- **What to do**:
Copy each line of the records that contains the word "black".

- **Data listing**:
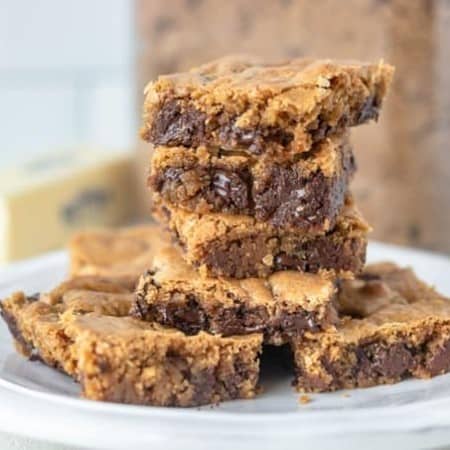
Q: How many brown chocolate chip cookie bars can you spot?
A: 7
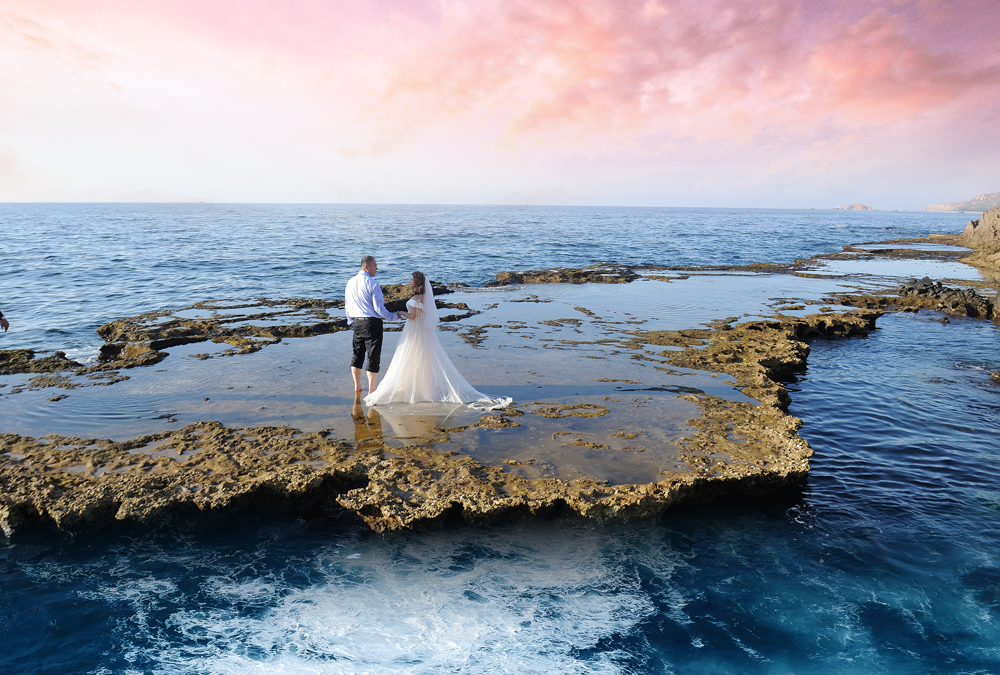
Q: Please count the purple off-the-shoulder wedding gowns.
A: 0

* * *

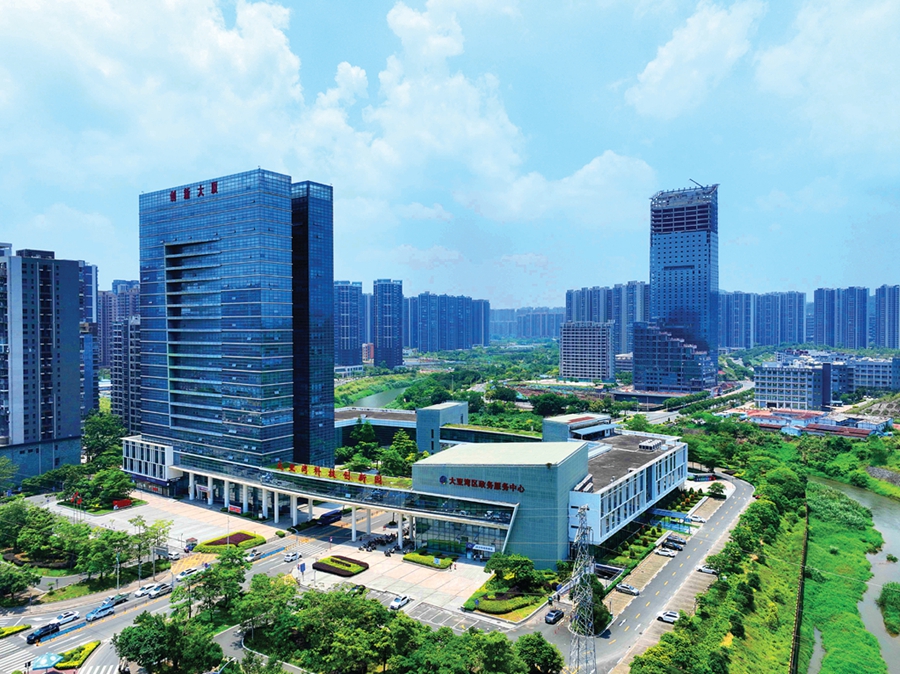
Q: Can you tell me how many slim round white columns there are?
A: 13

* * *

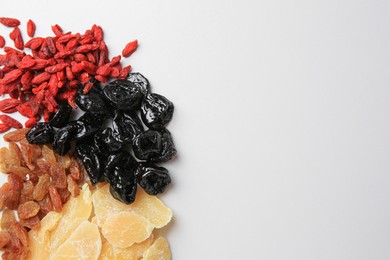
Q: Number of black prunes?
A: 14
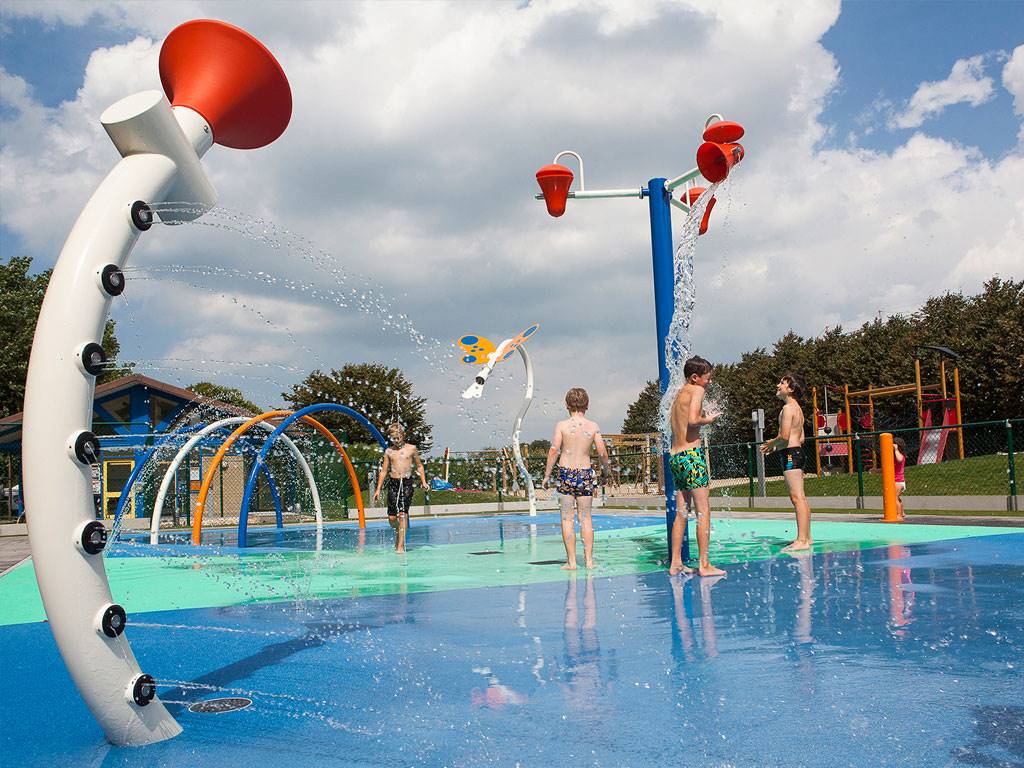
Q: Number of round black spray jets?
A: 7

- **Solution to the problem**:
Q: Number of black prunes?
Q: Number of round black spray jets?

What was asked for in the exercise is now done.